2)   Isolasi: Lakuan tindakan kewaspadaan enterik di rumah sakit untuk penderita yang disebabkan virus liar. Isolasi di lingkungan rumah tangga kurang bermanfaat oleh karena banyak angota keluarga sudah terinfeksi sebelum poliomyelitis dapat didiagnosa.
3)   Disinfeksi serentak: Lakukan disinfeksi terhadap discharge tenggorokan. Pada masyarakat dengan sistem pembuangan kotoran yang modern dan memadai, tinja dan urin dapat dibuang langsung ke dalam sistem pembuangan tinja tanpa dilakukan disinfeksi terlebih dahulu. Pembersihan menyeluruh.

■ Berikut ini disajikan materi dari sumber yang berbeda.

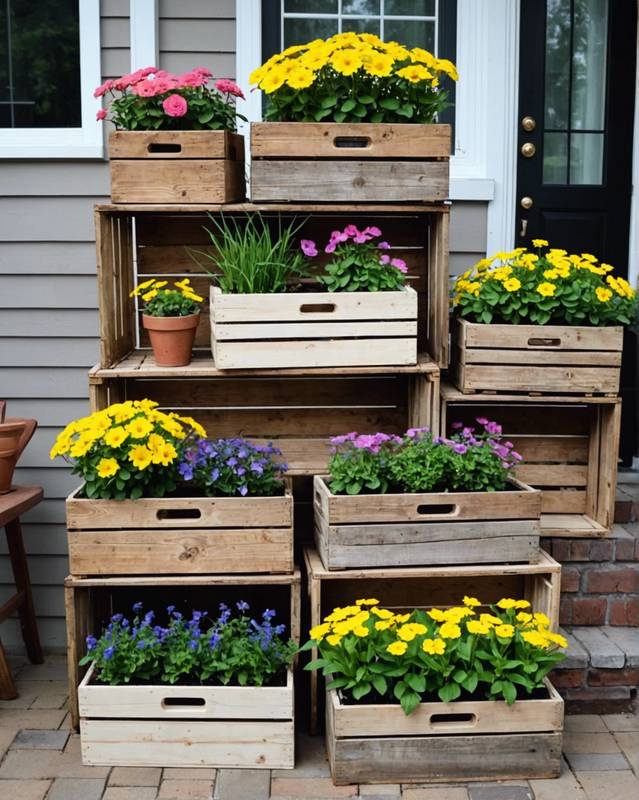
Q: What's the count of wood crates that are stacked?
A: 13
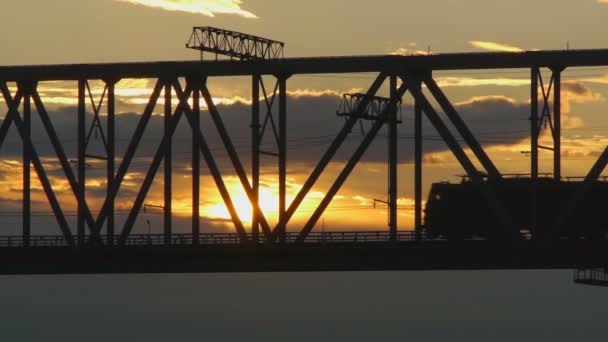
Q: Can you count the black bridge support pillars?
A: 11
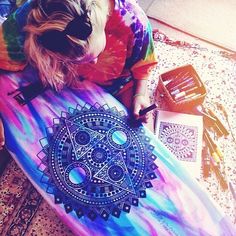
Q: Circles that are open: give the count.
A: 2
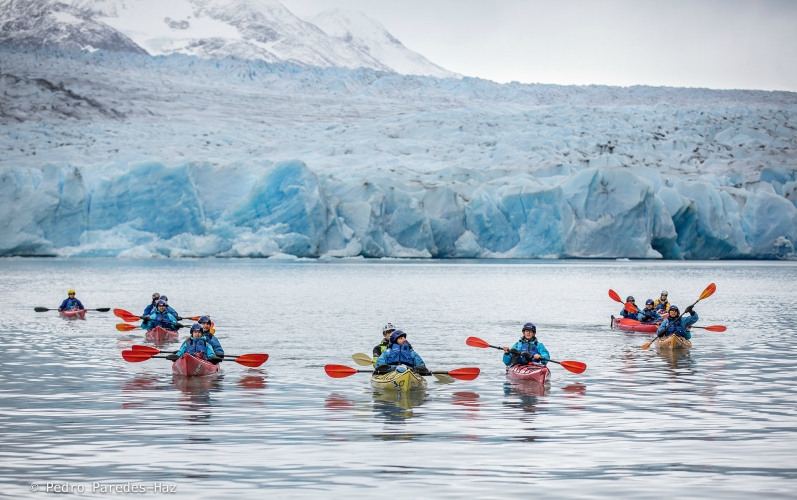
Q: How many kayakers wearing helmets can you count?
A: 13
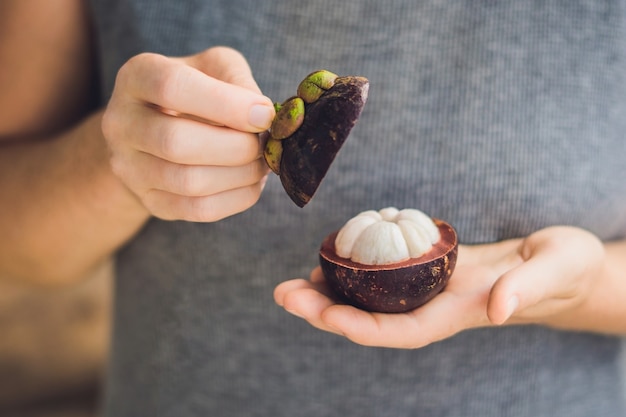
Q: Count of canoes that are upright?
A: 0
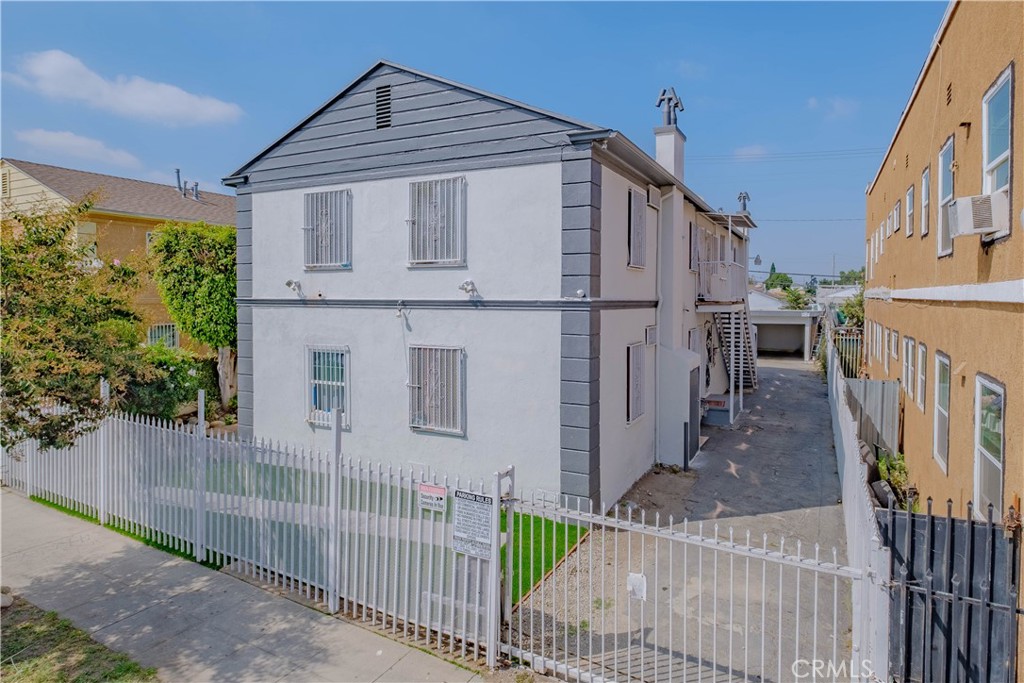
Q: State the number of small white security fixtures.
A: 3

4)   Karantina: Tidak begitu bermanfaat.
5)   Perlindungan terhadap kontak: Pemberian imunisasi kepada keluarga dan kontak dekat lainnya dianjurkan namun upaya ini tidak memberikan kontribusi langsung dalam pemberantasan KLB yang terjadi; sering virus telah menginfeksi kontak dekat yang rentan pada saat kasus pertama kali ditemukan.
6)   Investigasi kontak dan sumber infeksi: Walaupun hanya ditemukan satu kasus paralitik pada suatu komunitas harus segera dilakukan investigasi. Pencarian secara cermat kasus-kasus tambahan AFP pada daerah sekitar penderita sebagai bukti kemampuan melakukan deteksi dini. Penemuan kasus-kasus tambahan secara dini akan mempermudah upaya pemberantasan dan pengobatan terhadap kasus-kasus yang tidak dilaporkan.

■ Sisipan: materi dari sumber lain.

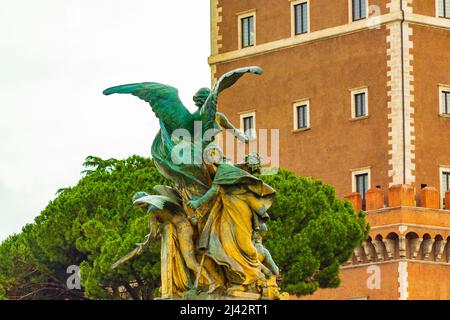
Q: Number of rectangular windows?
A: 10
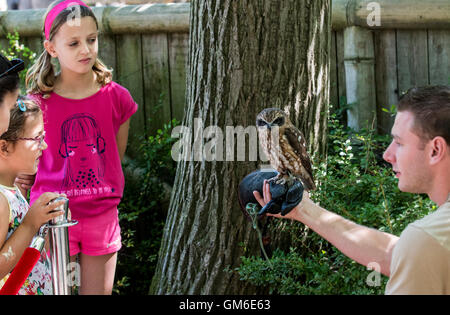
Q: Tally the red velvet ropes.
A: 1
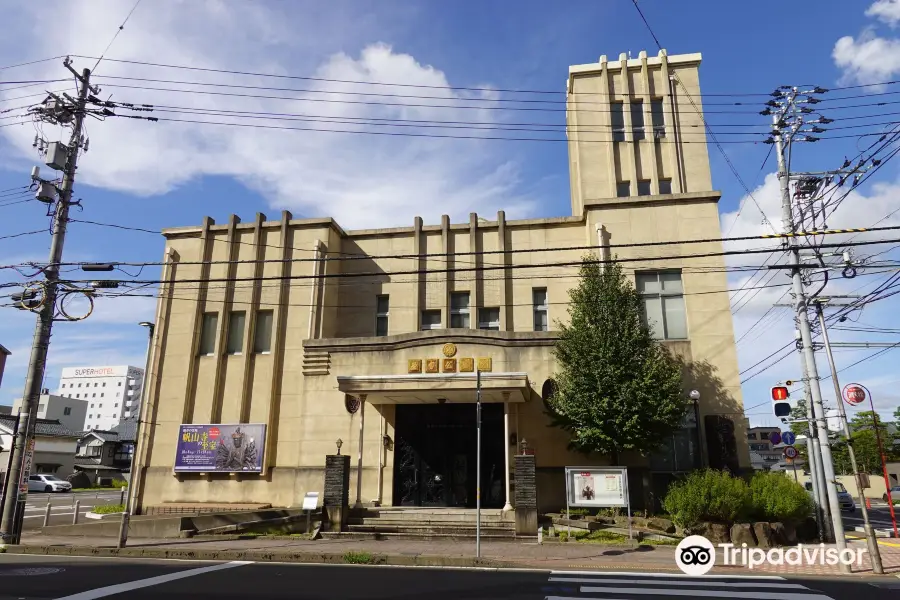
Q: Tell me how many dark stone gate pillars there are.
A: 2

7)   Pengobatan spesifik: Tidak ada. Untuk perawatan bagi penderita polio akut dibutuhkan pengetahuan dan ketrampilan yang baik serta peralatan yang memadai terutama bagi penderita yang membutuhkan bantuan alat bantu pernafasan. Fisioterapi sangat bermanfaat untuk memulihkan fungsi tubuh setelah mengalami kelumpuhan akibat poliomyelitis dan dapat mencegah terjadinya deformitas yang biasanya muncul belakangan.

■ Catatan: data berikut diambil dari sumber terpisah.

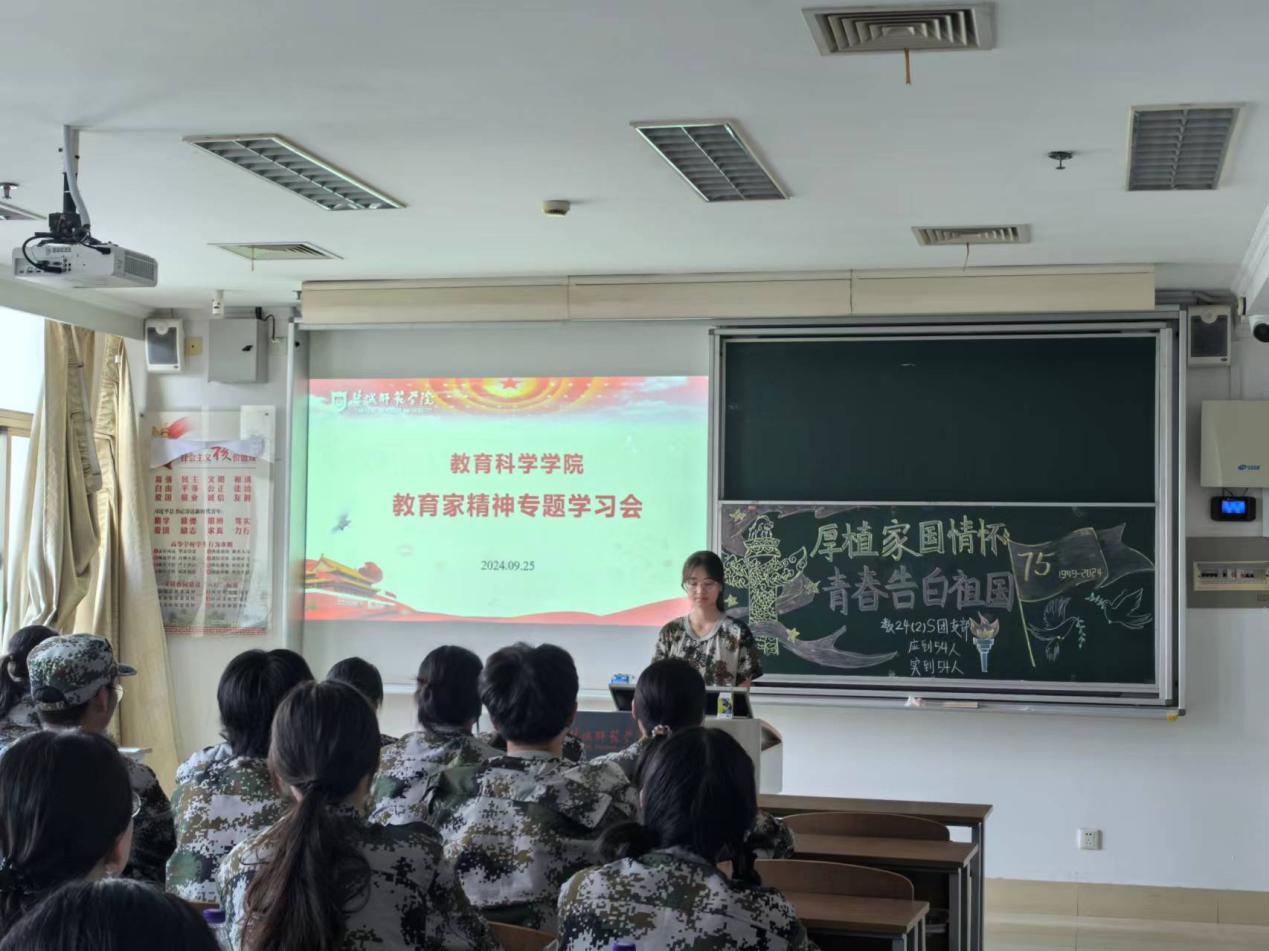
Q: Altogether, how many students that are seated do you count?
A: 11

C.   Cara-cara Penanggulangan Wabah: Di negara-negara yang sedang melaksanakan eradikasi polio, ditemukan satu kasus poliomyelitis saja sudah dianggap sebagai KLB. Dari hasil investigasi KLB, otoritas kesehatan dapat menentukan apakah perlu dilakukan program pemberian imunisasi tambahan.
D.  Implikasi bencana: Kepadatan hunian, berkumpulnya mereka yang rentan di suatu tempat seperti pada tempat-tempat penampungan pengungsi dan rusaknya infrastruktur sanitasi mempermudah terjadinya KLB.
E.   Tindakan Internasional
1)   WHO memasukkan poliomyelitis sebagai Disease under surveillance yaitu penyakit yang diamati terus dan ditargetkan untuk dieradikasi pada akhir tahun 2000. WHO meminta setiap Negara melaporkan segera apabila terjadi KLB di Negara mereka. Laporan lengkap tentang KLB ini dapat disusulkan kemudian. Isolasi virus dapat dilakukan di laboratorium yang ditunjuk. Dan laboratorium ini sudah diakreditasi sebagai bagian dari Global Polio Eradication Laboratory Network (Jaringan Laboratorium Global untuk eradikasi polio). Begitu virus dapat diisolasi maka dengan menggunakan pendekatan epidemiologi molekuler maka dapat dilacak sumber terjadinya KLB. Tiap negara diwajibkan mengirimkan laporan setiap bulan ke kantor WHO Regional, dimana negara tersebut menjadi anggota.
PAHO (Pan American Health Organization) mentargetkan tercapainya eradikasi polio di benua Amerika pada akhir tahun 1990. Komisi Independen Internasional telah dibentuk untuk menilai apakah target ini suah tercapai apa belum. Komisi menyimpulkan dan memberikan sertifikasi bebas polio untuk benua Amerika, karena tidak ditemukan lagi penderita polio indegenous sejak bulan Agustus 1991.
2)        Para pelancong yang mengunjungi negara endemis polo hendaknya diberi imunisasi.
3)        Manfaatkan Pusat-pusat Kerja sama WHO.